These aggregated statistics can be used to specify a best‐fitting parametric distribution, for example, a normal or Gamma distribution. Distributions should be chosen that match the degree of uncertainty or skewness corresponding to the expert’s beliefs. Finally, the distributions can be updated through an iterative feedback process with the experts, which is crucial since numerous distributions can be specified to a given set of summary statistics.

The PNW of North America has substantial seismic risk, with high populations near seismic zones; however, using the ETAS model to characterize its aftershock patterns poses challenges. First, the PNW hosts multiple tectonic regimes, which are hypothesized to have distinct aftershock patterns (Gomberg and Bodin, 2021). Although the Cascadia subduction zone can generate massive but infrequent megathrust earthquakes, the depths of the subducting slab can also produce large intraslab earthquakes, which are more frequent. Numerous shallow faults furthermore exist in the crust of the North American plate, which produces crustal earthquakes (Bostock et al., 2019). Another limitation is the scant size of its instrumental catalog: a recent catalog has less than 100 earthquakes above M 4.0 since 1975, most of them crustal (Schneider et al., 2023).

Previous work has examined aftershock dynamics in other subduction zones by fitting ETAS models or their components to subduction zone aftershock sequences around the world. While Shcherbakov et al. (2013) found that p values in subduction zones stay fairly close to the canonical p = 1, Page et al. (2016) and Tsapanos (1995) both found evidence for p < 1 for subduction aftershock sequences. On the other hand, Zhang et al. (2020) found much higher p values (p > 1), though with considerable variation as well as systematic biases caused by, for example, the model’s isotropic spatial kernel and correlated parameters. Aftershock productivity parameters for subduction zones have been found to be roughly similar, on average, to other seismic zones (Page et al., 2016; Dascher‐Cousineau et al., 2020), though these can vary greatly not just across region but also by sequence (Zhang et al., 2020). Mainshocks at deeper depths have also been observed to produce fewer aftershocks (Bilek and Lay, 2018). Only Zhang et al. (2020) estimated spatial parameters for subduction zone aftershocks, finding that estimates for q and d may depend on magnitude cutoffs, among other factors.

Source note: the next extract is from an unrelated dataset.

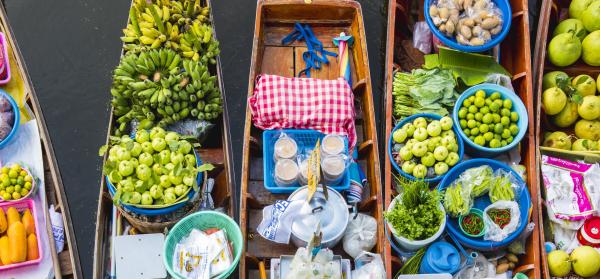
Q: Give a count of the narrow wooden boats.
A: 5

Recent evidence suggests that the PNW may follow patterns distinct from other subduction zones. The sole available study estimating aftershock productivity parameters in the PNW found that its mainshocks are half as productive as in other global subduction zones, except for crustal events (Gomberg and Bodin, 2021). Productivity was anticorrelated with mainshock depth, though this varied across the region. As of yet, no models have been published for the temporal or spatial patterns of aftershocks in the PNW. To avoid overpredicting aftershock productivity following mainshocks in the PNW (as Gomberg and Bodin, 2021 suggest the USGS forecasting system currently would), regional parameter distributions for the PNW are crucial.

We elicit priors for aftershock parameters for the PNW, considering the intraslab and crustal regimes separately. We also describe a second approach for constructing these priors using estimates from the literature on ETAS models for global subduction zones. These different priors were used when building Bayesian ETAS models for the PNW (Schneider, 2021). In this work, we compare these priors and discuss implications for aftershock forecasting and how PNW aftershock parameters may relate to those for other subduction zones.

We next demonstrate how to elicit priors for aftershock parameters through the four‐step procedure outlined in the previous section. Note that this is intended only as a simplified illustration of this method, and we underscore where it may be expanded to be made more robust.

We identified two leading researchers on PNW seismicity as experts. One is a former manager of the Pacific Northwest Seismic Network and the other is a seismologist at a federal agency who specializes on subduction zones, including the PNW.

We directly elicited values for the $μT$⁠, c, and d parameters. For c and d, we asked for the expected time and distance, respectively, before the power‐law aftershock rate decay begins. For $μT$⁠, we elicited beliefs about the proportion of triggered seismicity for a long‐term period of seismicity (which we then converted to background proportion and then background rate). In the PNW, 100 earthquakes of M 2.0+ occur roughly every seven years, on average. We thus phrased this question as: “For the next 100 earthquakes (seven years), what proportion of them do you expect to be triggered by previous seismicity?”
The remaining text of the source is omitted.